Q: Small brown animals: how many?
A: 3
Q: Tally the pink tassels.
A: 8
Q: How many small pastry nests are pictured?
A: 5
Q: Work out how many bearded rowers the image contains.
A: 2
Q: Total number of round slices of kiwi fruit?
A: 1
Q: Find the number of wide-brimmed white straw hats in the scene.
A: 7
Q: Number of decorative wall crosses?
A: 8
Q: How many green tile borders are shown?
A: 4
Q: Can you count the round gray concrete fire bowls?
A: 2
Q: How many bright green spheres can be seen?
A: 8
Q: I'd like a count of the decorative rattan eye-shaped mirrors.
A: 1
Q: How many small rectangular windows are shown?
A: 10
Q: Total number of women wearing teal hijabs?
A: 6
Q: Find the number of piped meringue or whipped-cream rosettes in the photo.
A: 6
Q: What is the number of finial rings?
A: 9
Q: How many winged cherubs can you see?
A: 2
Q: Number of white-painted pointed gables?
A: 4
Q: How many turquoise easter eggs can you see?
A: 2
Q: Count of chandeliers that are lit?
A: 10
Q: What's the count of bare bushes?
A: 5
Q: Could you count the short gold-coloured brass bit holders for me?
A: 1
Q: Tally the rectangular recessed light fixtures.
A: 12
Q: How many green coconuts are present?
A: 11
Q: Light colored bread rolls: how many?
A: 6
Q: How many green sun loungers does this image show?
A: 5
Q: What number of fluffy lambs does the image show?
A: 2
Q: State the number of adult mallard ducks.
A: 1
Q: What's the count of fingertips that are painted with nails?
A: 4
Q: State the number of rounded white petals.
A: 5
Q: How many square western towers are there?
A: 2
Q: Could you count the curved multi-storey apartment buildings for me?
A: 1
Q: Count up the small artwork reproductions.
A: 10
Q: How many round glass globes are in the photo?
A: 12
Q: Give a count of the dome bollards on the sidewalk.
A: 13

Work item
Filter the entries above down to the lines that hold the word "image", and copy those lines.

Written answer
Q: Work out how many bearded rowers the image contains.
Q: How many green sun loungers does this image show?
Q: What number of fluffy lambs does the image show?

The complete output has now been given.